[Instructions for the task] What you return must match the records below exactly, apart from the omitted pictures.

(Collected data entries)
▽
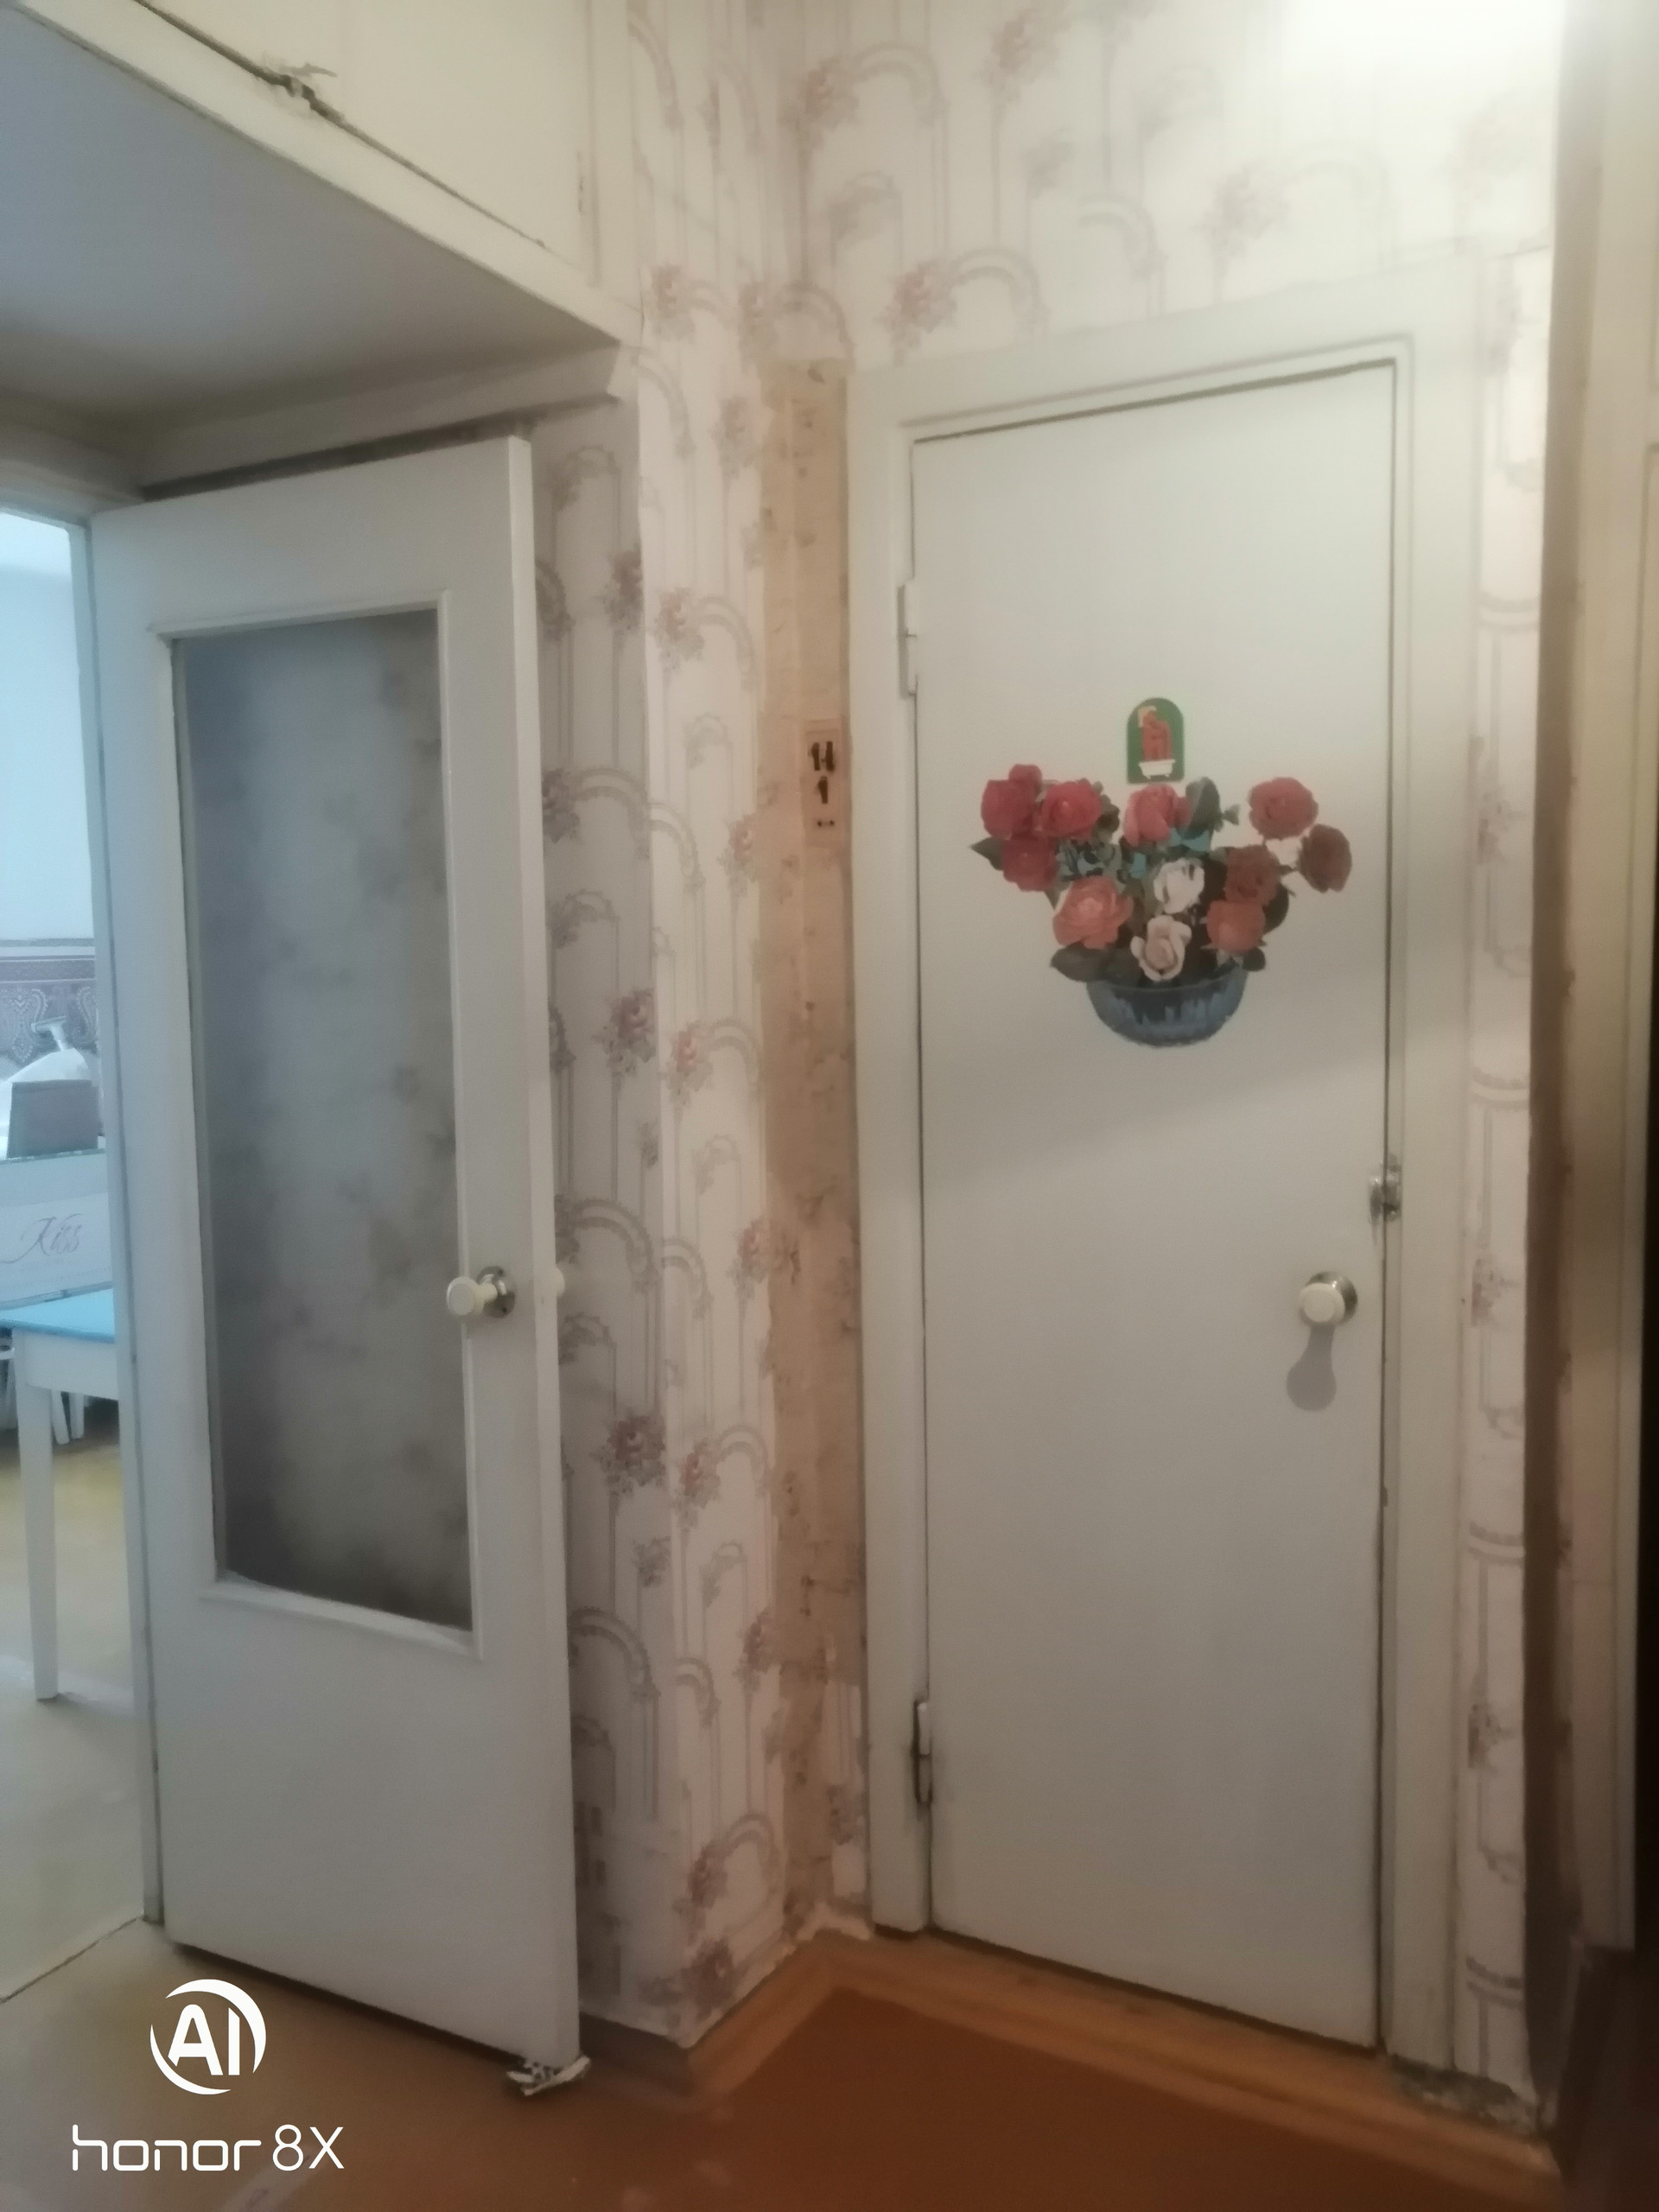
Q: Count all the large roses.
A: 11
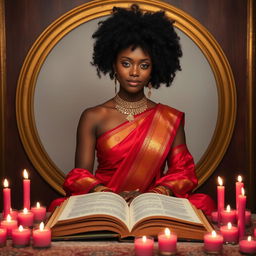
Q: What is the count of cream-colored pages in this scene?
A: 2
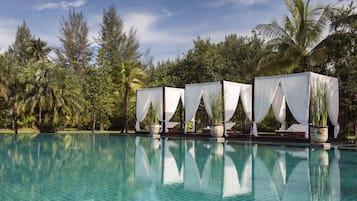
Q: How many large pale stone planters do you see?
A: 3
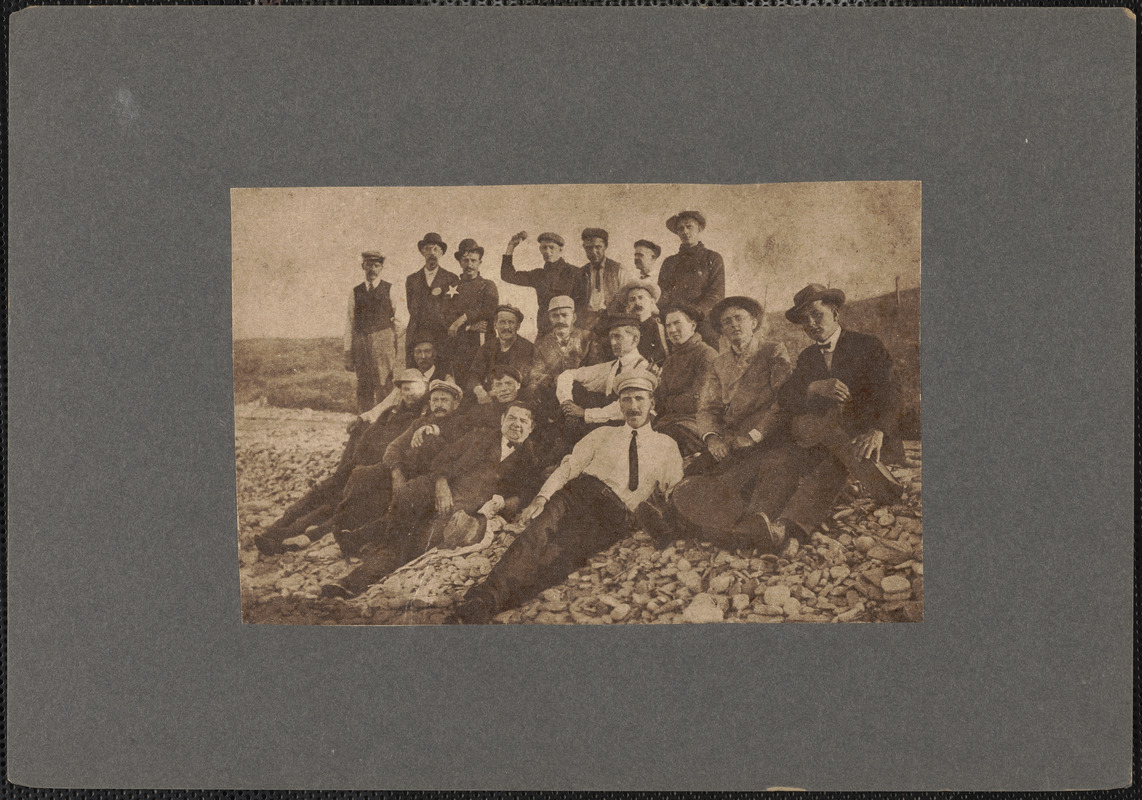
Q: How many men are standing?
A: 7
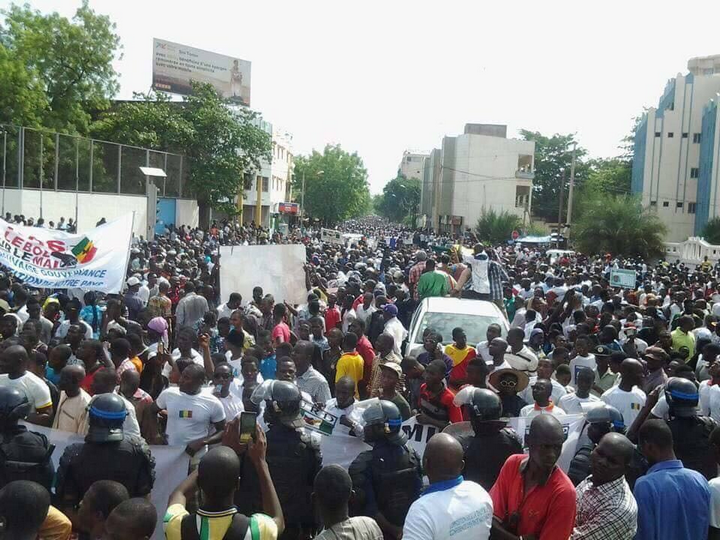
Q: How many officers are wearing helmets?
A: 7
△
[Answer to the exercise]
Q: Count all the large roses.
A: 11
Q: What is the count of cream-colored pages in this scene?
A: 2
Q: How many large pale stone planters do you see?
A: 3
Q: How many men are standing?
A: 7
Q: How many officers are wearing helmets?
A: 7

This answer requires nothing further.